Saumon en papillote, a Julia Child recipe, amazingly simple, but a dish with dash, has become Rory’s specialite.
I cannot begin to tell you how many blue ribbons this family has won at the Heath Fair in August.
We made a lot more things for the Fair than pickles. Cookies are also always on the list.
I told you he made cookies!
Making real caramel is quite an operation, but he is up to it. When we are cooking for the Heath Fair, the rule is that I can instruct and advise, but I cannot touch anything. That rule has carried over into all our lessons.
Rory’s younger brother followed in his brother’s footsteps.
I bake a lot of bread. It is fun to do.

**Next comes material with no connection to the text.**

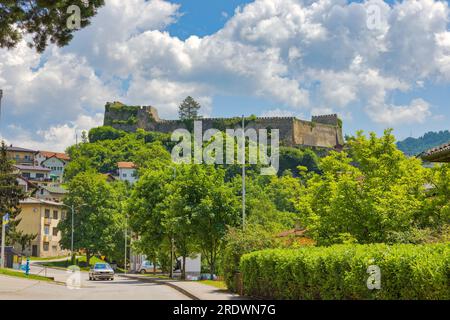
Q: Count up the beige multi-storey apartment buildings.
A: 1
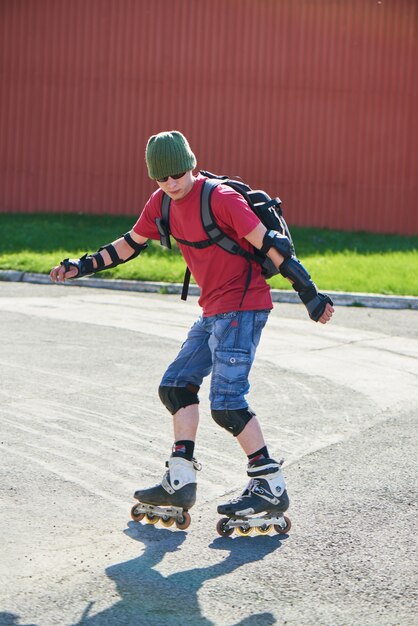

I tell all the children that they have to think about all the people who will enjoy their cooking while they work. That love gets cooked right into the dish.
If you have a raspberry patch, you must make raspberry jam, and Tynan did.
I know Tynan did some baking every year, but there does not seem to be a photographic record. However, creativity comes in all forms – many of them are found at the Art Garden in Shelburne Falls.
Because Anthony and his younger brother Drew live in Texas we got them both at the same time in the summer. Less cooking, more field work like picking raspberries.
Of course, we take all the boys touring locally at historic sites like the Hawley kiln, and art sites like MassMoCa. There is lots to do at the End of the Road and all around western Massachusetts. I think these boys have gotten fewer cooking lessons, but they are Boy Scouts. They need to cook around the campfire.
The boys are getting ‘old.’ They’ve got jobs and less time for cooking lessons and frolicking. Fortunately, we have Bella, a great-granddaughter, who has moved close enough to start her cooking lessons.